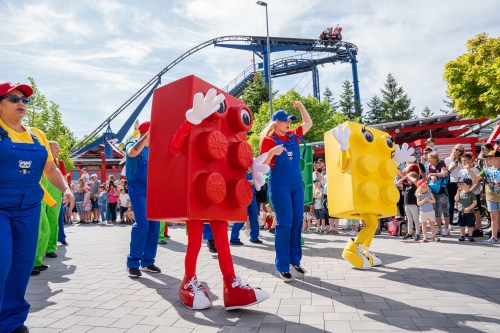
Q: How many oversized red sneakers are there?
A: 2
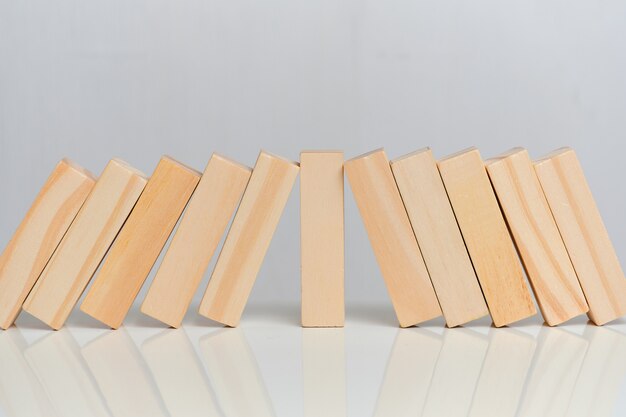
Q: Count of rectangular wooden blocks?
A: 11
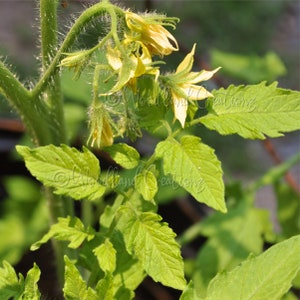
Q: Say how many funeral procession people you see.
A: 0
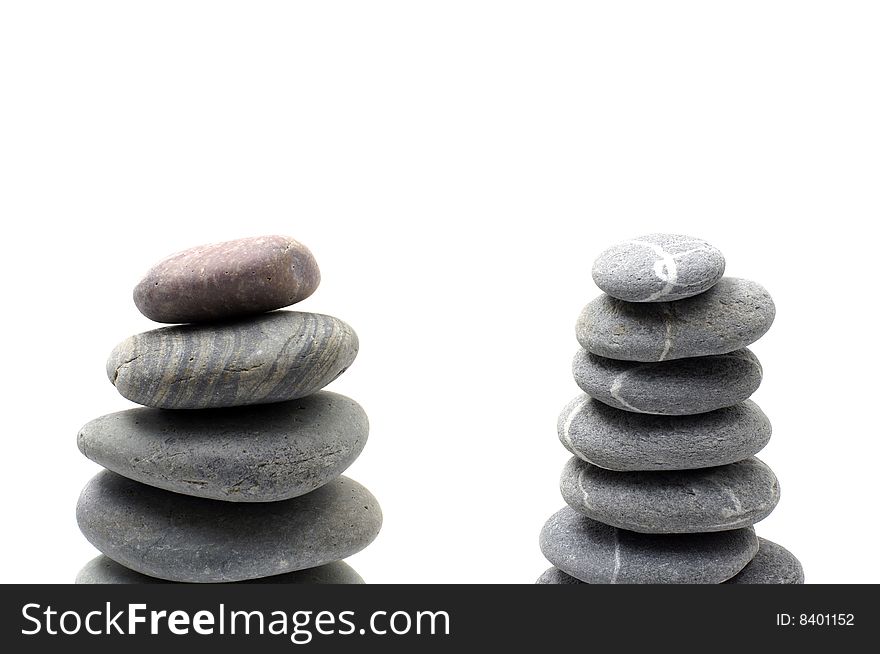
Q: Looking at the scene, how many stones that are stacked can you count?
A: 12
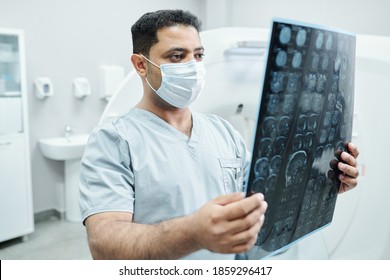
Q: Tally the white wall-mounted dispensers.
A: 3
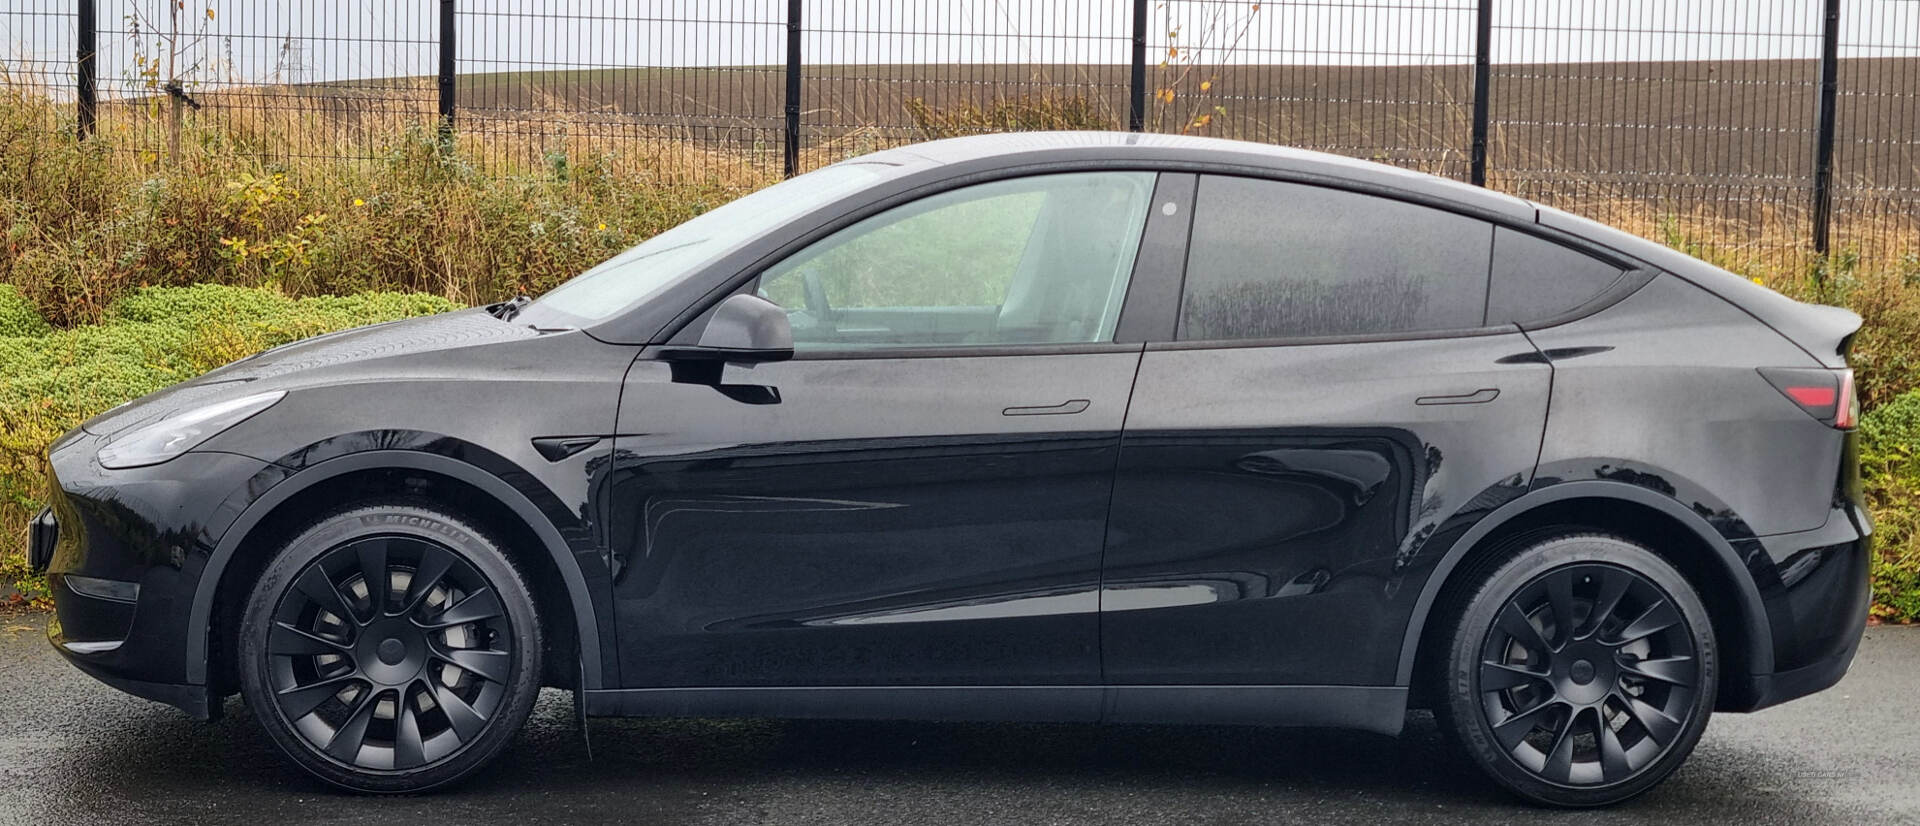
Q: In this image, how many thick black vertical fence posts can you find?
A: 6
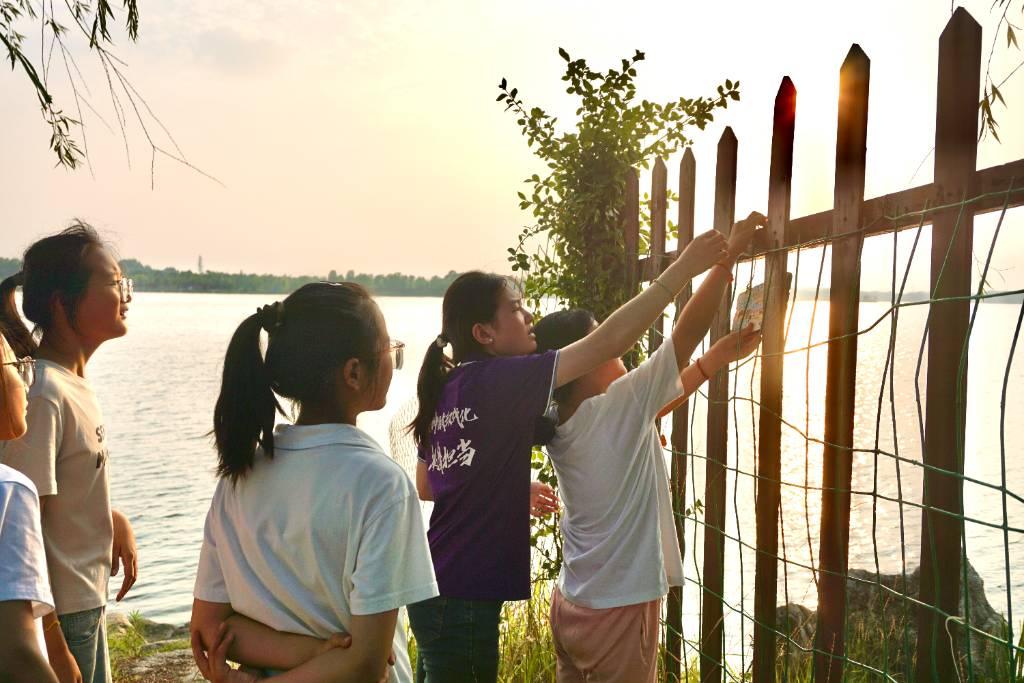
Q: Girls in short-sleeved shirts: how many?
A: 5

━━━━━━━━━━━━━━━━━━━━

**Work request**
Word-for-word output of the material above is needed, with the pictures left out.

**Task answer**
Q: How many oversized red sneakers are there?
A: 2
Q: Count of rectangular wooden blocks?
A: 11
Q: Say how many funeral procession people you see.
A: 0
Q: Looking at the scene, how many stones that are stacked can you count?
A: 12
Q: Tally the white wall-mounted dispensers.
A: 3
Q: In this image, how many thick black vertical fence posts can you find?
A: 6
Q: Girls in short-sleeved shirts: how many?
A: 5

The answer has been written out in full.